7,071,600 Faces Ease Into Focus


One month ago all East Asian faces looked the same to me. I could only distinguish between young/old and male/female. Sometimes, I wasn’t even sure of that. The experience has left me with a lot of questions...

My ignorance was borne out on my first day when I found it impossible to remember faces. I mistook a shop assistant for a colleague, thought the bus driver was the same guy who drove my taxi earlier.

It feels taboo to say it, but having grown up in a caucasion community with little diversity, my brain is trained to focus on specific facial characteristics, which differ less in asian faces. In Hong Kong my model for differentiating faces has failed and it’s exposed how narrow my visual stimulus has been.

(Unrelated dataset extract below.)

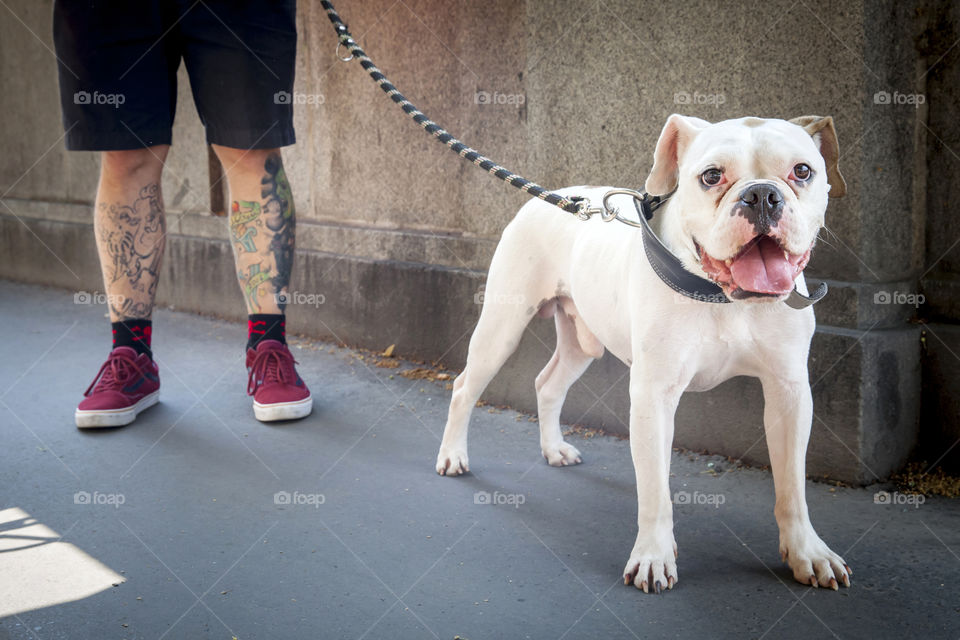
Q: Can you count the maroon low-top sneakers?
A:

Aptly, in my first week I visited Hong Kong Heritage Museum’s latest photography exhibition - Beyond the Portrait - which looks at the state’s past century through the medium of portrait photography.

The exhibition was a good opportunity to reflect on these thoughts; the hundreds of pictures on show - from early studio photos to contemporary artist portraits - was a bombardment of new faces that I could stare at without shame.

Gradually, I’m getting better at recognising individuals in a crowd, but the experience has left me fascinated to know how I look to people here: which features of mine stick out to them? Can they tell my friends and I apart? Are they disappointed that I don’t match the western stereotypes that stare down from billboards and mall fronts?